**Your objective**
Look for the string "many" in the listing. Copy each line that has it.

**Supplied information**
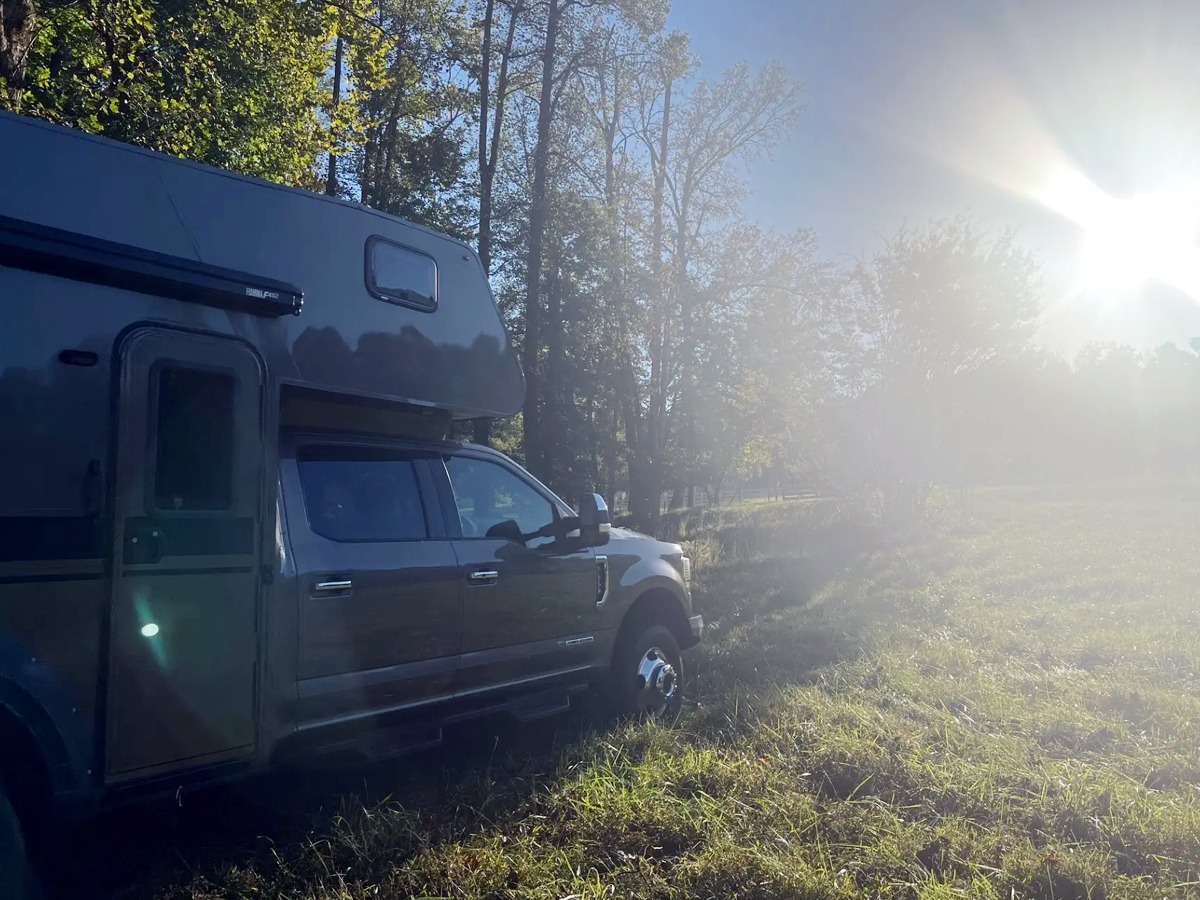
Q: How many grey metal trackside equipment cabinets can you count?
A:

--

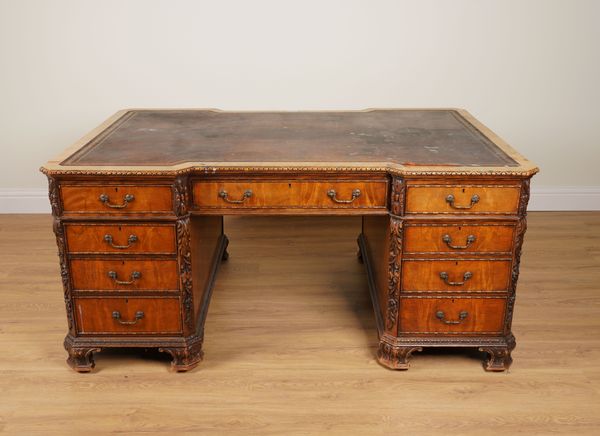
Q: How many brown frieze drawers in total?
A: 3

--

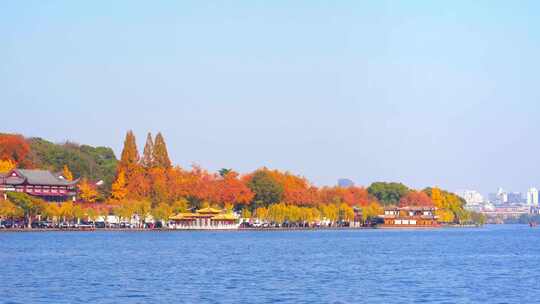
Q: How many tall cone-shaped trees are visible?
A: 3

**Output for this exercise**
Q: How many grey metal trackside equipment cabinets can you count?
Q: How many brown frieze drawers in total?
Q: How many tall cone-shaped trees are visible?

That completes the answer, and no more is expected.